When Drones Fall From The Sky - ilamont
http://www.washingtonpost.com/sf/investigative/2014/06/20/when-drones-fall-from-the-sky/?hpid=z1
======
Jemaclus
Only somewhat related to the article, the broad use of the word "drone" to
include both military drones (usually gutted aircraft, to my understanding)
and civilian drones (usually smaller-scale robotics, like quadcopters) is a
little confusing. I kinda wish there was some better term to differentiate
them, because while I can see a military drone falling from the sky being a
great hazard, a smaller quadcopter falling from the sky isn't going to be that
bad. (Bad enough, I guess, but not to this degree.)

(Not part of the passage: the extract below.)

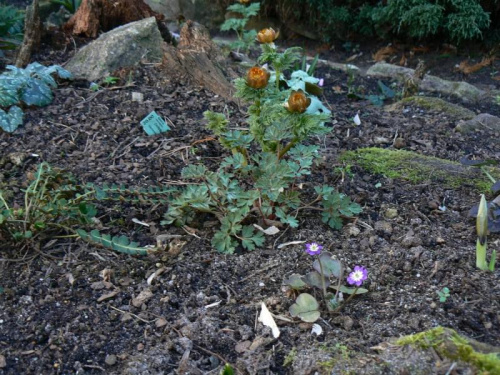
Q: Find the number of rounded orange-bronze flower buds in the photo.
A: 3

Like, for instance, some town in Colorado recently passed (or attempted to
pass) an anti-drone ordinance giving citizens the right to shoot down drones.
In my mind, this means military drones -- not quadcopters -- but to the
average person in this town, it probably means any automated and/or remote-
controlled aircraft, including quadcopter-drones.

Amazon was recently talking about using drones to deliver stuff. Delivery
quadcopter-drones are way, way, way different from military RC-planes-with-
missiles drones. Due to the common label "drone," however, I'm not sure the
average American really knows the difference.

Anyway, just thinking out loud.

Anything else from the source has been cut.